Enterprise systems can provide comprehensive agencywide improvements in functionality and efficiency while stomping the millennium bug.

Next summer, Fresno, Calif., will throw the switch on a comprehensive financial, payroll and human resources system designed to beat the millennium bug and provide a new level of decision-making data. The state's fifth-largest city, Fresno intends to roll out the integrated client-server applications to more than 1,000 users throughout the municipality, replacing its 15-year-old mainframe financial and payroll systems.

Not only will the system provide quick access to financial information for both staff and residents, it's key to drawing high-tech industry into the region, according to city officials. And, in a situation familiar to state and local government organizations throughout the nation, Fresno's technology upgrade also is being spurred by the rapidly approaching year 2000.

"Our current system is not [Y2K] compliant, and we literally would not be able to run the city financial operations as of July 1, 1999," said Fresno CIO Hap Cluff. "We could push the payroll system out to the end of the year, but on January 1, 2000, we would not be able to produce W-2s or 1099s or paychecks."

Neither the existing IBM mainframe computer nor its COBOL-based financial and human resources applications will handle the date change. Moreover, Fresno does not own the application source code or have access to the hardware code, making any attempt to fix its old systems a risky proposition, Cluff said. Instead, the city is installing PeopleSoft's enterprise financial, human resources and payroll applications.

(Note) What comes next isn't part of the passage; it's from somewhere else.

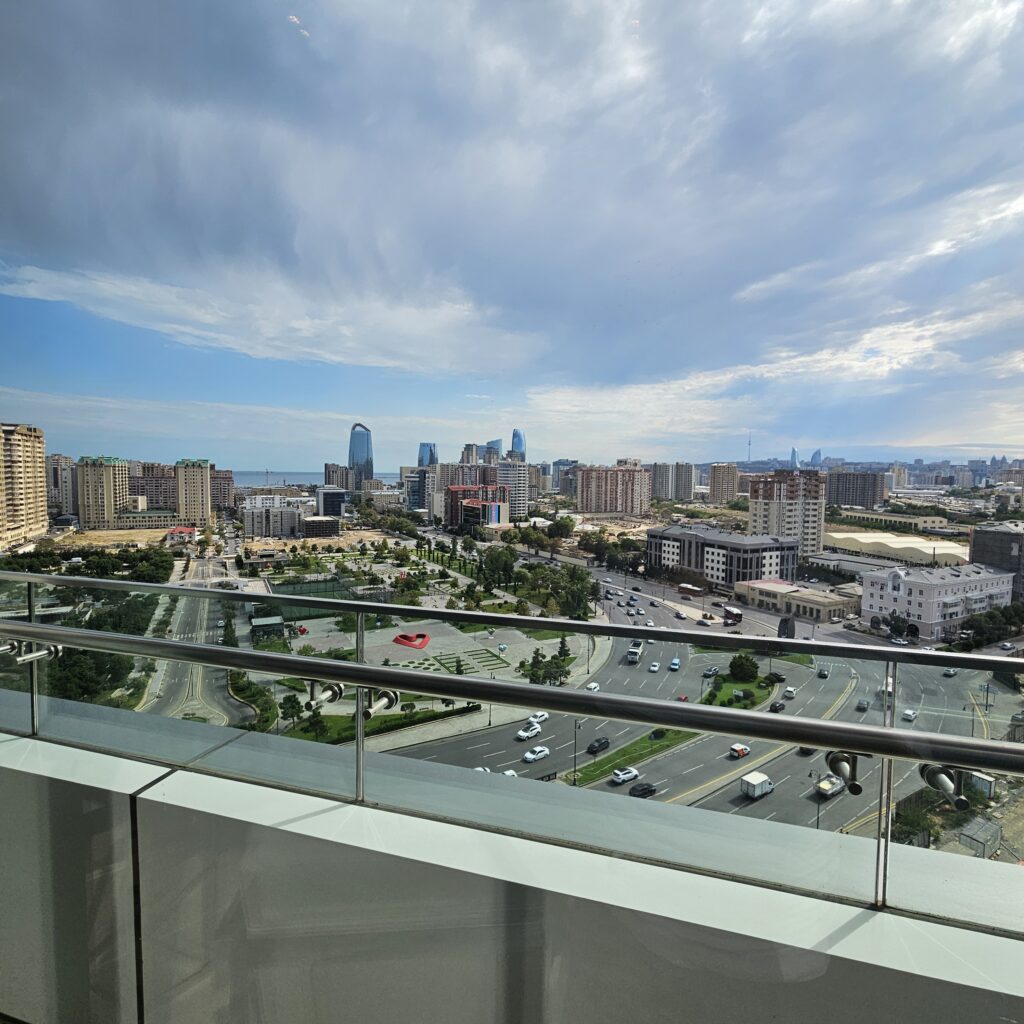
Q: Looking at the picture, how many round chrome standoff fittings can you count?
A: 6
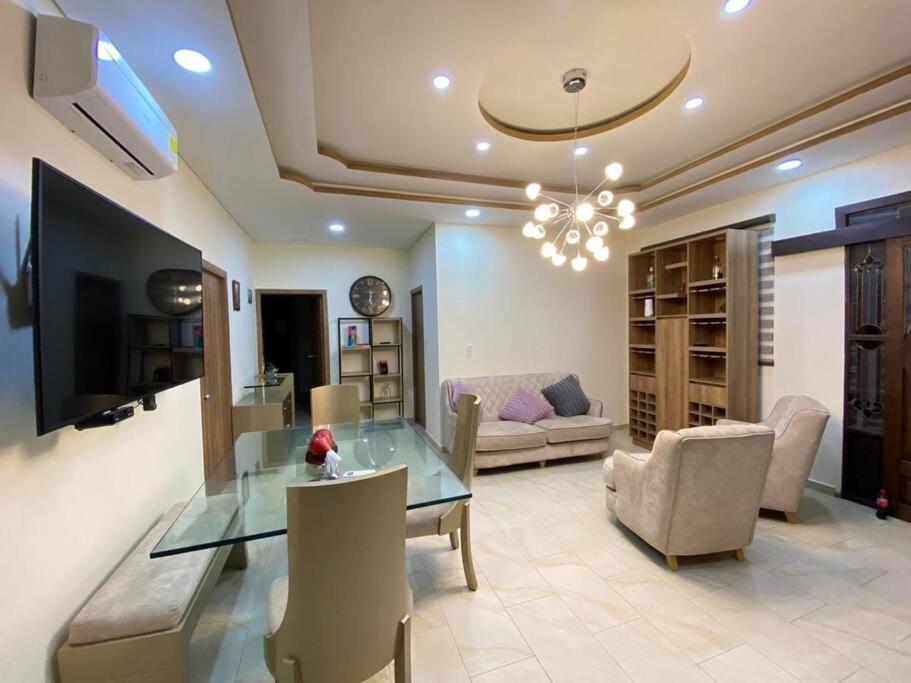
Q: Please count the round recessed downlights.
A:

"We just took a proactive approach," Cluff said. "We said, 'Let's do it right. We've got one shot, and we're going to have to spend X amount of dollars anyway.'"

Enterprise Approach

Fresno finds itself among a growing number of state and local government organizations installing enterprise resource planning (ERP) software packages, which evolved in the private sector to provide a common, integrated software foundation for managing finances, manufacturing, purchasing, planning, payroll and other essential functions.

Public-sector ERP systems offer integrated packages of financial and human resources applications tailored to the unique needs of government. On the financial side, they may provide general ledger, accounts payable and receivable, and various specialized accounting functions. For human resources, they may track employees and handle payroll, benefits and pensions.

What's more, ERP packages also support emerging industry-standard functions like automated online workflow, electronic data interface, interactive voice response, and electronic catalogs and forms.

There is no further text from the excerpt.